As part of my great “find an amazing summer read that I can then recommend with good conscience to everyone I know” project, I played around with the website What Should I Read Next (www.whatshouldireadnext.com). You insert a book you liked reading and the site spits back a list of books you might like based on user-generated lists of books people like. The site suggested I might like Kazuo Ishiguro’s Never Let Me Go. Never one to be immediately persuaded by an internet suggestion, I checked out some reviews and found that not only was it nominated for the Booker, but my mum liked it, too. Off to the library!
I did like the book. At first I really liked it. A lot. I had a few glimmering moments where I thought “yes!” But, as with so many things (icecream sundaes, for instance), the glory of the first few moments was not sustained through to the end. The premise of the book is really neat, and I won’t say much about it because part of the enjoyment of the first 1/3 is in trying to work out the “mystery.” That said, the “mystery” element is my chief complaint, if only because it seems Ishiguro has a fairly limited range of ways to introduce “mysterious” elements.

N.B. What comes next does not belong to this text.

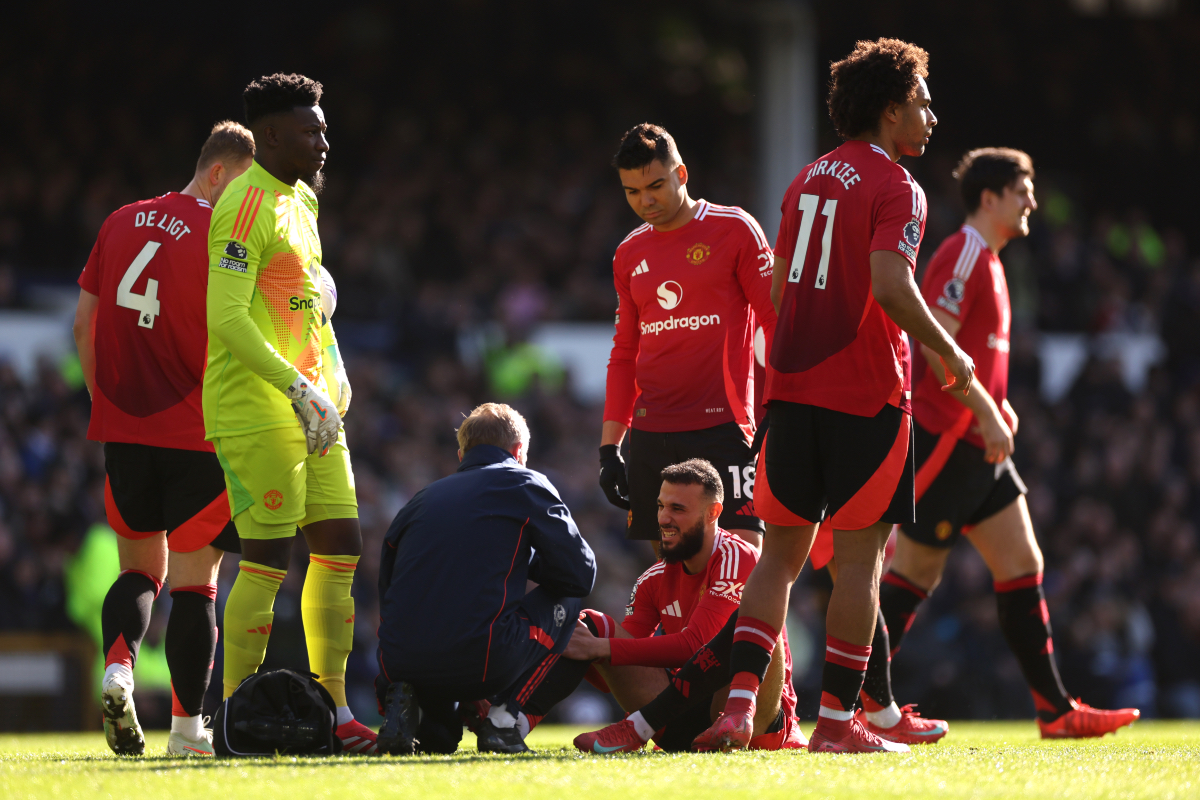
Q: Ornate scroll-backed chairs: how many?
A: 0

The first person protagonist would drop some juicy information and then immediately say “but I’ll get to that later,” and then proceed to give the back-story. This sort of plot structure “tantalizing detail – extended back-story – bit of a reveal – repeat” continued throughout and became quite distracting. At a certain point the “mystery” stops being mysterious and should no longer be treated that way.

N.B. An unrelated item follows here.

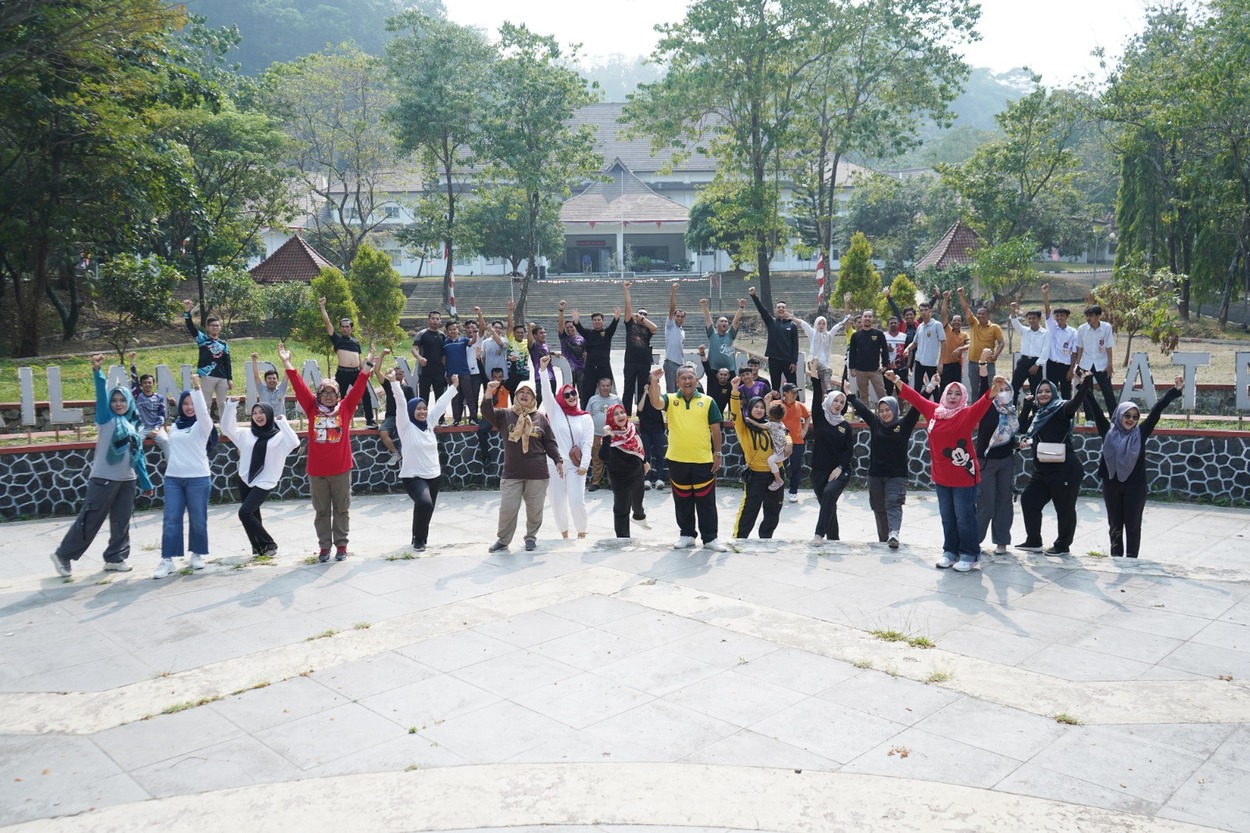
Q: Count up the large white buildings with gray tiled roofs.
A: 1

The protagonist, Kathy H, is also a bit of a whiner and yet oddly still a bit full of herself. I’m not sure I like to dislike the first person protagonist, or even if I was supposed to dislike her – but I did.
All by way of saying: great premise (kept me thinking about the ethics of the novel for days after I’d finished), but the form is repetitive and frustrating and the protagonist is sulky. I continue my search for the great summer read (happily tomorrow is my birthday and I am bound to get a least one new novel…).